Above the railway lines, a creaky steel girder bridge, built in 1925, is carrying the weight of the city’s vehicles and pedestrians. This is Mumbai’s landmark Tilak bridge — built by the British — that has over the years emerged as one of the key and most crowded east-west connectors in the city.

However, the ancient viaduct, now worn out and unsafe, will soon be razed to the ground and make way for two new cable-stayed bridges.

The Tilak bridge is the first of 12 British-era bridges that the Brihanmumbai Municipal Corporation (BMC) is rebuilding along with the Maharashtra Rail Infrastructure Development Corporation (MRIDC).

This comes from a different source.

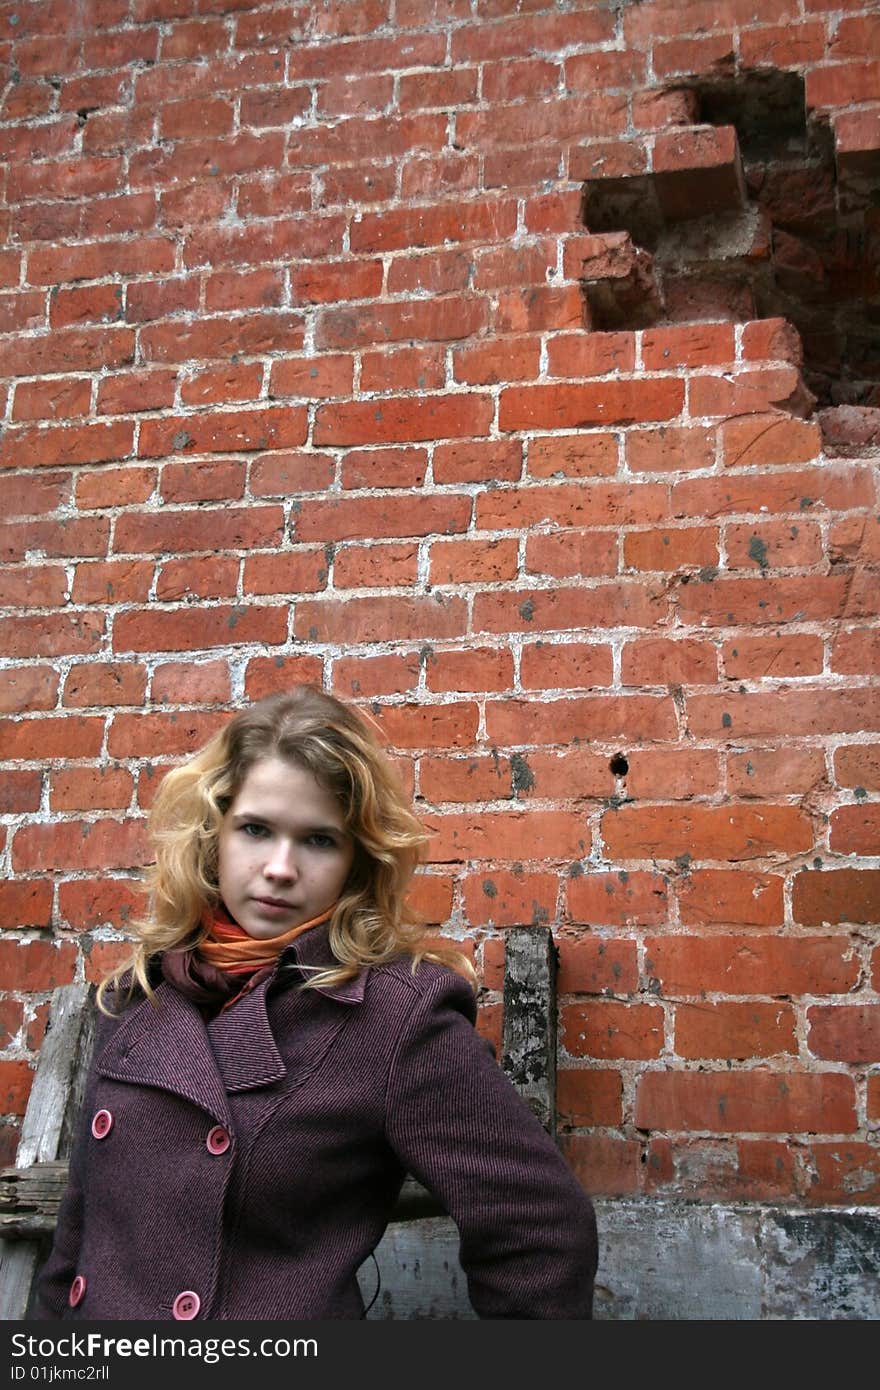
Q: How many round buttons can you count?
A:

Rajesh Kumar Jaiswal, managing director at MRIDC, told ThePrint, “The normal life of steel girder bridges is 100 years, not more than that, and many of these bridges are older than a 100 years.”

Jaiswal also said that the corporation will try and build the new bridges before demolishing the old one to ensure least disturbance to traffic.

“Wherever possible, we are trying to first build a new bridge and then demolish the old one so that traffic is not affected. This is what we are trying to do for the Tilak bridge. Where shorter spans are not possible because of lack of space or due to traffic movement, we are building cable-stayed bridges,” Jaiswal said, adding that about five of the 12 bridges being replaced will be cable-stayed.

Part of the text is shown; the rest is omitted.